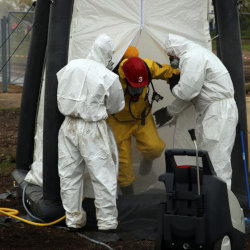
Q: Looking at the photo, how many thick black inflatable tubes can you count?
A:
___
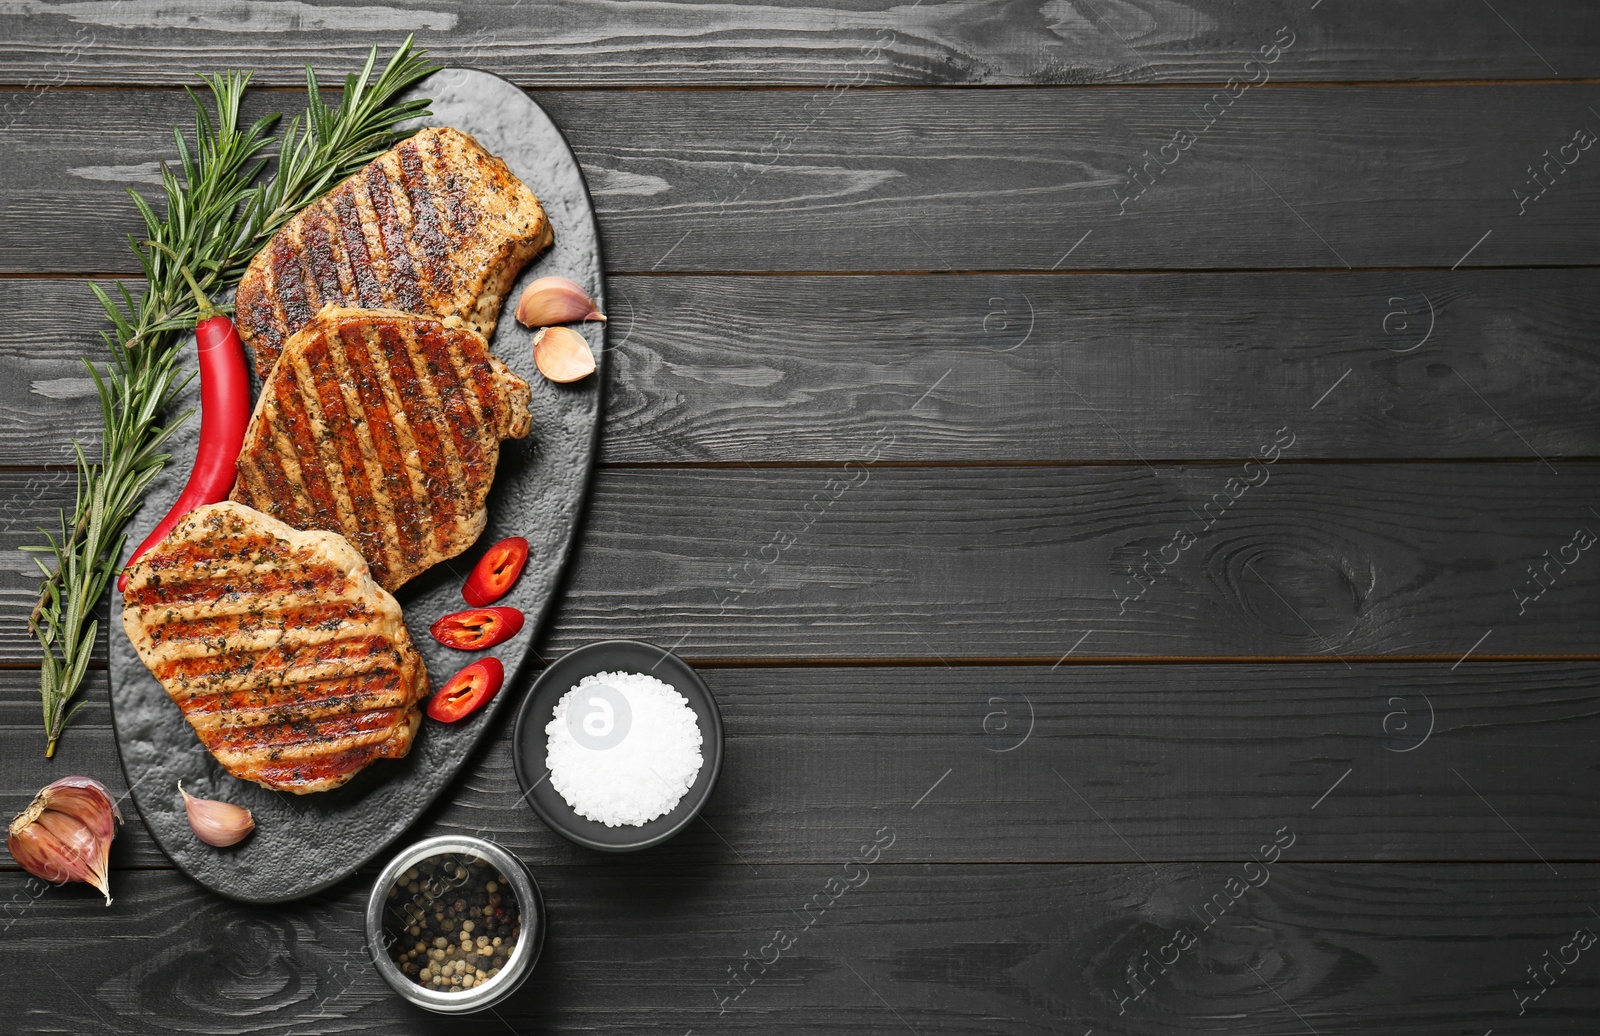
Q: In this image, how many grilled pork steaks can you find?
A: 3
___
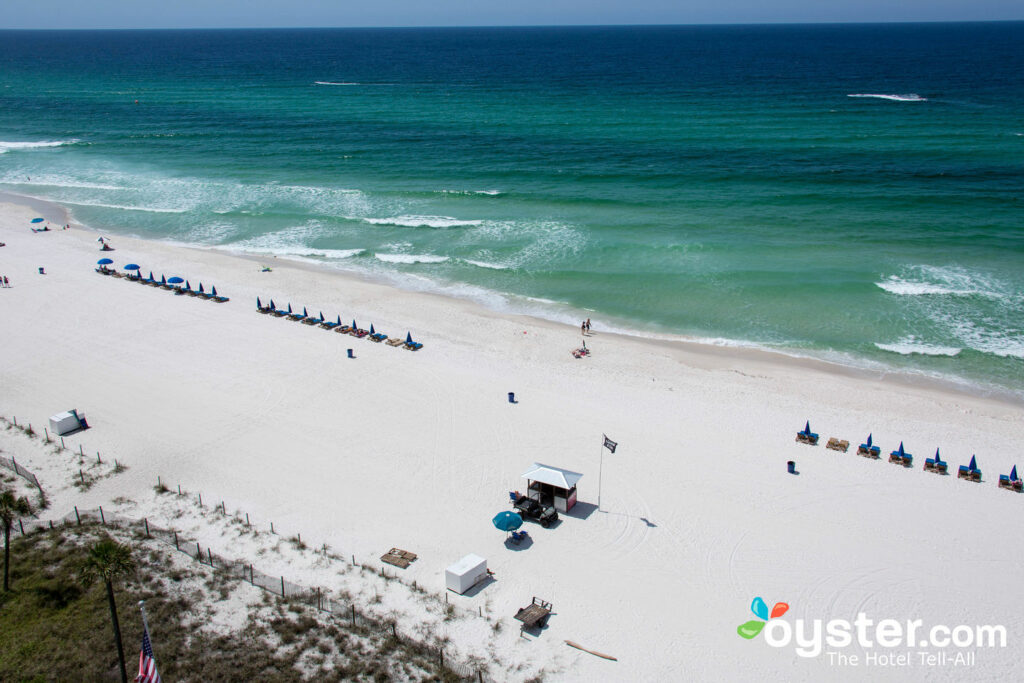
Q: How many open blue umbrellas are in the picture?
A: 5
___
__Task item__: Please return every line in the data that includes the string "many".

__Result__:
Q: Looking at the photo, how many thick black inflatable tubes can you count?
Q: In this image, how many grilled pork steaks can you find?
Q: How many open blue umbrellas are in the picture?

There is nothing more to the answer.